Table Of Contents

Overview

Key Features

Management Options

Roaming Client Devices

Quality of Service Support

What is QoS?

Limitations and Restrictions

Related Documents

VLAN Support

What is a VLAN?

Related Documents

Incorporating Wireless Devices into VLANs

A VLAN Example

Role in a Wireless Network

Root and Non-root Bridges

Repeater Bridge

Rugged Access Point

Overview

---

Cisco Aironet Bridges are wireless LAN transceivers that connect two or more remote networks into a single LAN. The 350 Series Bridge can also be used as a rugged access point, providing network access to wireless client devices.

The bridge uses a browser-based management system, but you can also configure the bridge using a terminal emulator, a Telnet session, Secure Shell (SSH), or Simple Network Management Protocol (SNMP).

This chapter provides information on the following topics:

•Key Features

•Management Options

•Roaming Client Devices

•Quality of Service Support

•VLAN Support

•Role in a Wireless Network

Key Features

This section describes the key features of the bridge firmware. The following are the key features of version 12.01T:

•Multiple IEEE 802.11 service set identifiers (SSIDs) to create different levels of network access and to access virtual LANs (VLANs)—You can configure up to 16 separate SSIDs to support up to 16 VLANs on your network. Each VLAN can have a different wireless security configuration so that the devices that support the latest Cisco security enhancements can exist alongside legacy devices. This additional bridge functionality enables a variety of users having different security levels to access different parts of the network.

•Quality of service (QoS) to allow various devices on the network to communicate more effectively—The bridge now supports QoS for wireless Voice over IP (VoIP) telephones and downlink prioritized channel access for streaming audio and video traffic. Filters can also be set to prioritize traffic based on VLAN, VoIP address-based filters, protocol, or port.

•Centralized administrator authentication uses an AAA server to authenticate users if the user administration feature is enabled on the bridge.

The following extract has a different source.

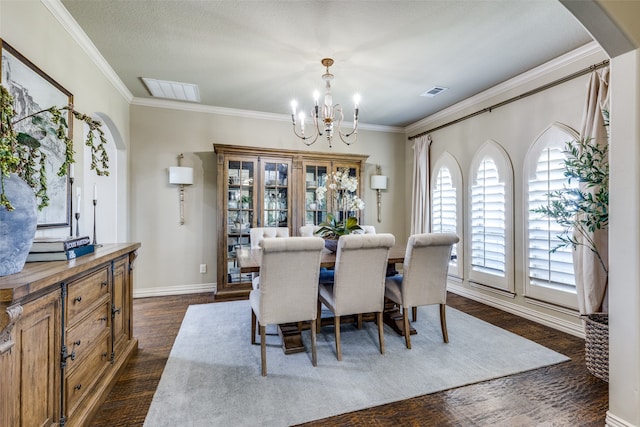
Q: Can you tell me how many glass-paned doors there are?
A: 4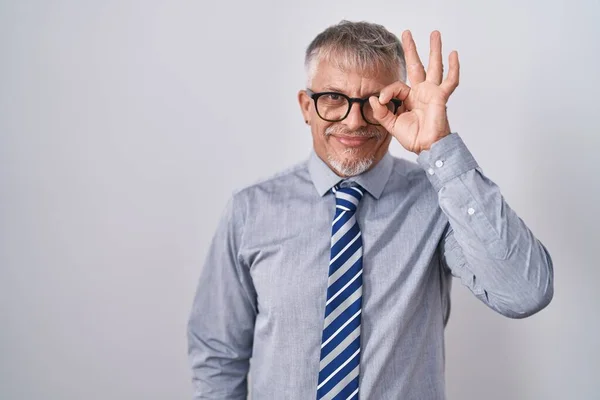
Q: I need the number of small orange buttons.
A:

The AAA server verifies the user login and passes back the appropriate privileges for the user or an administrator.

•Best handling of lost Ethernet links allows a number of actions to be executed when a bridge loses backbone connectivity:

–No action—the bridge continues to maintain associations with clients and manages traffic between them, but traffic to the backbone is not passed. When the backbone is restored, the bridge begins passing traffic to and from the wired network.

–Switch to repeater mode—the bridge tries to connect to a root access point using any of the configured SSIDs. If it cannot connect, all clients are disassociated and the bridge removes itself from the wireless network until connectivity is restored.

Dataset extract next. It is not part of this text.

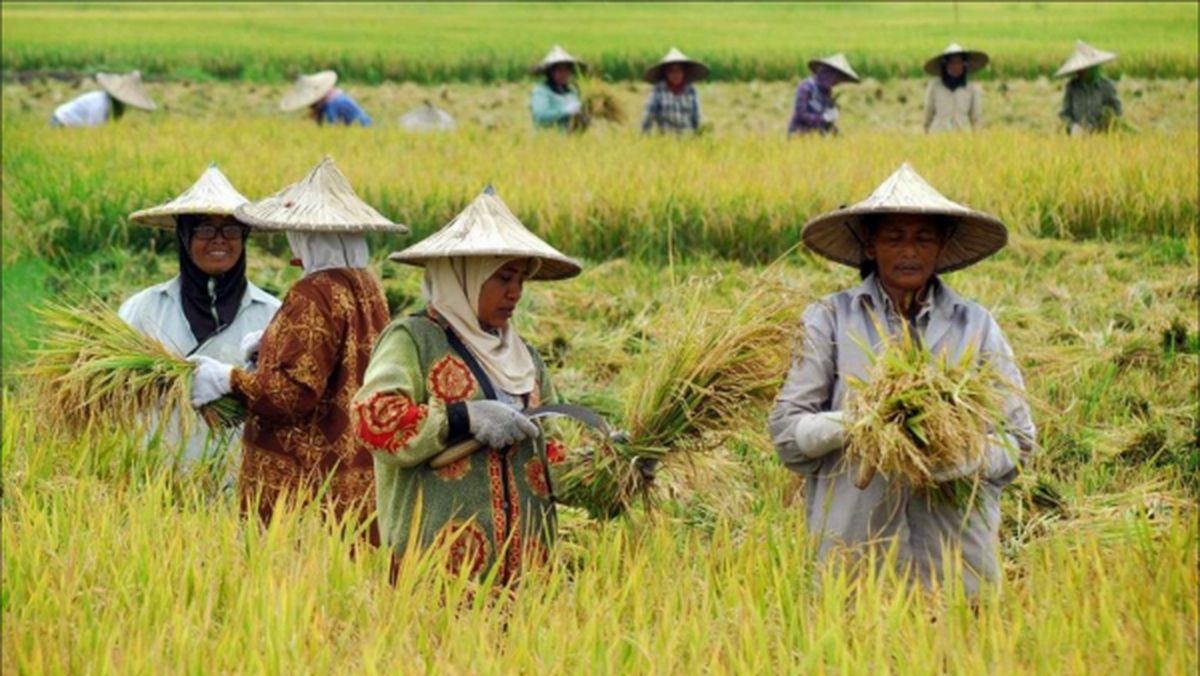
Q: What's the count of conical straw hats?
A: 12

–Shut the radio off—all clients are disassociated and the bridge removes itself from the wireless network until backbone connectivity is restored.

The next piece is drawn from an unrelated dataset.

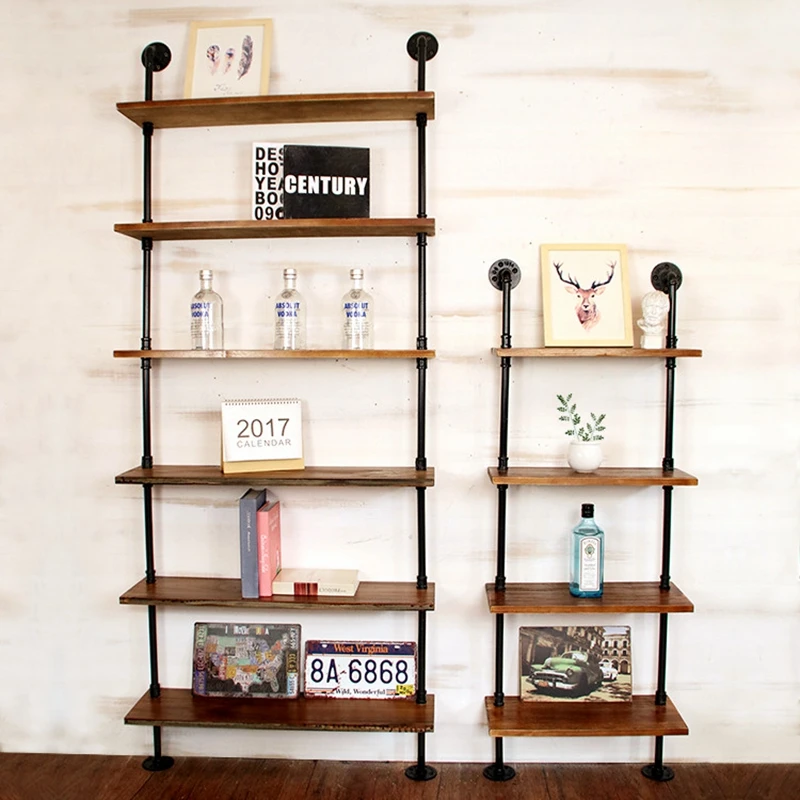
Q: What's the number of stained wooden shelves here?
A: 10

–Restrict to SSID—the bridge allows association using a restricted SSID (for administrator troubleshooting and diagnosis purposes).

•Authentication server management includes two new features in release 12.01T:

–Display of active authentication servers—for each authentication type: 802.1x/LEAP, MAC, or Admin Authentication (if enabled), the active server is identified by a green color.

–Automatic return to primary authentication server—if the selected RADIUS server (primary) is not reachable after a predetermined period of time-out and retries, the bridge uses the next server listed.

Reporting bridges that fail authentication with LEAP provide a passive method of detecting rogue bridges in a LEAP enabled network. It is passive because bridges do not actively look for or detect a rogue bridge in the wireless network. Instead, the bridge depends on LEAP enabled clients to report rouge bridges.

•Secure Shell (SSH) support for providing a strong user authentication and encryption of management traffic. SSH is a software package that provides a cryptographically secure replacement for or an alternative to Telnet. It provides strong host-to-host and user authentication as well as secure encrypted communications over a non secure network. The feature operates as follows:

–The SSH server on the access point listens to its TCP port 22 for requests.

–When a request from a client is received, the access point sends a public key, supported cipher specification details, and supported authentication type (password only) to the client.

–The client generates a double encrypted session key and sends it to the access point along with the chosen cipher specification.

–The access point authenticates the client based on a user ID and password when the user manager feature is enabled.

–If authentication is successful, all management traffic between the client and access point is encrypted using the session key.

Management Options

You can use the bridge management system through the following interfaces:

•A web-browser interface

•A command-line interface (CLI)

•Simple Network Management Protocol (SNMP)

The bridge's management system pages are organized the same way for the web- browser interface and the CLI. The examples in this manual are all taken from the web-browser interface. "Using the Management Interfaces" provides a detailed description of each management option.

Roaming Client Devices

If you have more than one bridge or access point in your wireless LAN, wireless client devices can roam seamlessly from one bridge or access point to another. The roaming functionality is based on signal quality, not proximity. When a client's signal quality drops, it roams to another bridge or access point.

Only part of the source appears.